20% des Français ont recours au travail au "noir"

Le 22 mai dernier, le sommet des chefs d'Etat européens s'est soldé par une déclaration a minima en matière de lutte contre la fraude et l'évasion fiscales. Les dirigeants des 27 pays de l'Union européenne se sont en effet contentés d'annoncer leur intention de parvenir à un accord sur l'échange automatique d'informations fiscales sur les particuliers d'ici la fin de l'année. La veille, le gouvernement français avait annoncé sa volonté d'alourdir les sanctions pénales à l'encontre des contribuables coupables d'évasion fiscale, promettant«ni amnistie ni cellule de régularisation» pour les fraudeurs.

En cette période de redressement des comptes publics et alors que le pouvoir d'achat des ménages a chuté de 0,9 % en 2012 et la consommation, de 0,4% selon l'Insee, «la deuxième plus forte baisse depuis l'après-guerre», le sujet est plus que jamais sensible. Le manque à gagner pour l'Etat serait de 60 à 80 milliards d'euros par an.

Une question avec laquelle les Français ne badinent pas si l'on en croit le sondage de l'institutCSA mené du 14 au 16 mai dernier pour le site Atlantico. Ils sont en effet très majoritairement respectueux de la procédure de déclaration de revenus: seuls 4% des personnes interrogées reconnaissent qu'il leur est déjà arrivé de ne pas déclarer une partie de leurs revenus.

Une moralisation inefficace

« Un chiffre fiable compte tenu du mode de recueil des réponses via Internet, outil moins propice à la sous-déclaration », assure Yves-Marie Cann, directeur adjoint du pôle Opinion Corporate de CSA. Les Français sont aussi 62% à affirmer que «rien ne peut justifier la fraude fiscale car chacun doit contribuer au financement des institutions et des investissements publics en fonction de ses revenus».

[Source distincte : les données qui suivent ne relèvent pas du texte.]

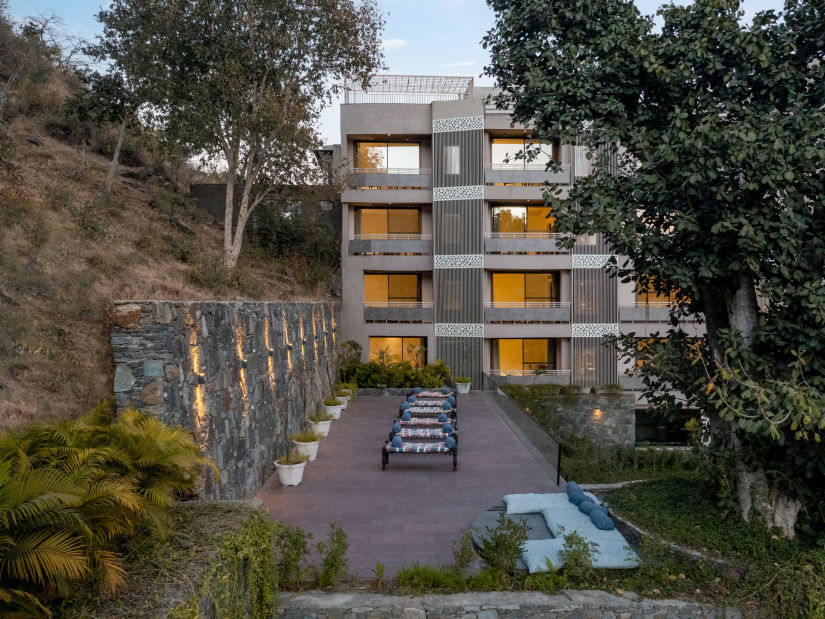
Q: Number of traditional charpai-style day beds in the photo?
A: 6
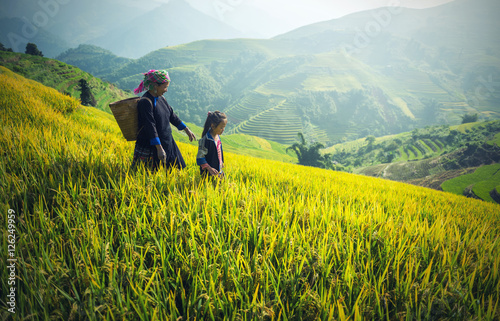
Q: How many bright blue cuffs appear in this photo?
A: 3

Ils restent toutefois sceptiques quant aux capacités du gouvernement à lutter contre ce fléau. Selon un autre sondage réalisé par BVA pour I-Télé les 11 et 12 avril, ils jugent inefficaces les mesures prises pour «la moralisation de la vie publique»: mettre fin aux paradis fiscaux (80%) et réduire la fraude fiscale (67%). Déjà, une enquête menée en novembre dernier par Toluna Quicksurveys pour Economiematin.fr indiquait que 72% des Français étaient convaincus que la fraude fiscale allait s'aggraver en 2013. 

Un scepticisme à rapprocher du fait que d'après BVA, 20% des Français confient recourir au travail au "noir" en n'ayant pas déclaré aux organismes sociaux une personne qu'ils ont rémunérée pour services rendus et pour près d'un quart d'entre eux (23%), la fraude fiscale peut se justifier dans le cadre de la préservation des dépenses indispensables de la famille. Ils étaient 30,6% à penser de même en novembre dernier selon l'étude Toluna Quicksurveys qui indiquait par ailleurs que l'immense majorité de nos concitoyens (82,8%) pensaient aussi que «trop d'impôt tue l'impôt».

« De fait, le niveau de tolérance à l'impôt a atteint un seuil maximum », analyse Yves-Marie Cann de CSA, «la majorité des Français a des pratiques vertueuses mais dans un contexte économique difficile, on ne sait pas comment cela peut évoluer. Les digues tiennent encore, mais jusqu'à quand?»